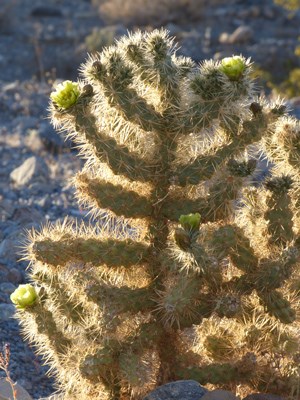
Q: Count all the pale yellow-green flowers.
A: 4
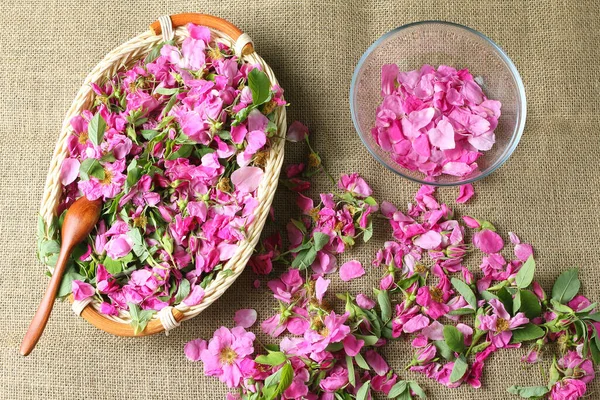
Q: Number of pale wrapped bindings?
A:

...

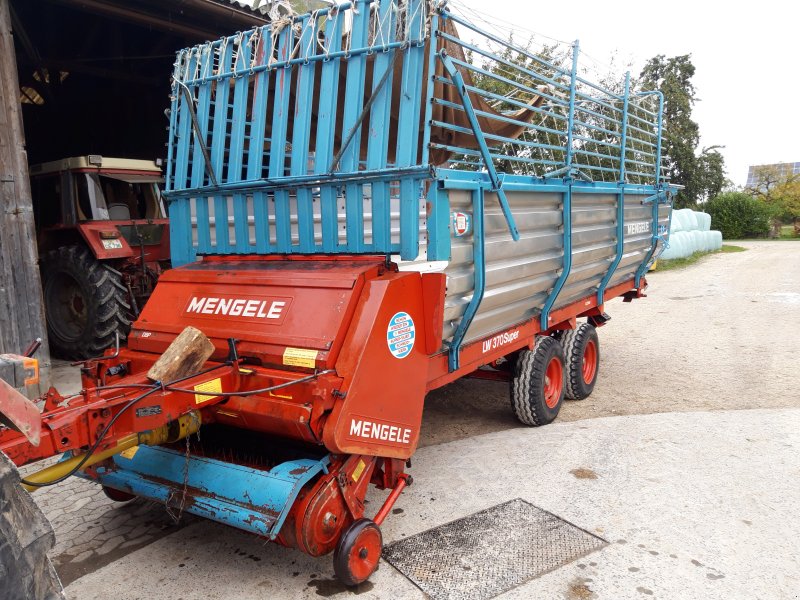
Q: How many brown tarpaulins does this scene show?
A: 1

ABOUT THIS TASK:
Lines in the listing above that contain the word "pale" must be copied; leave out the rest.

OUTPUT FOR THIS EXERCISE:
Q: Count all the pale yellow-green flowers.
Q: Number of pale wrapped bindings?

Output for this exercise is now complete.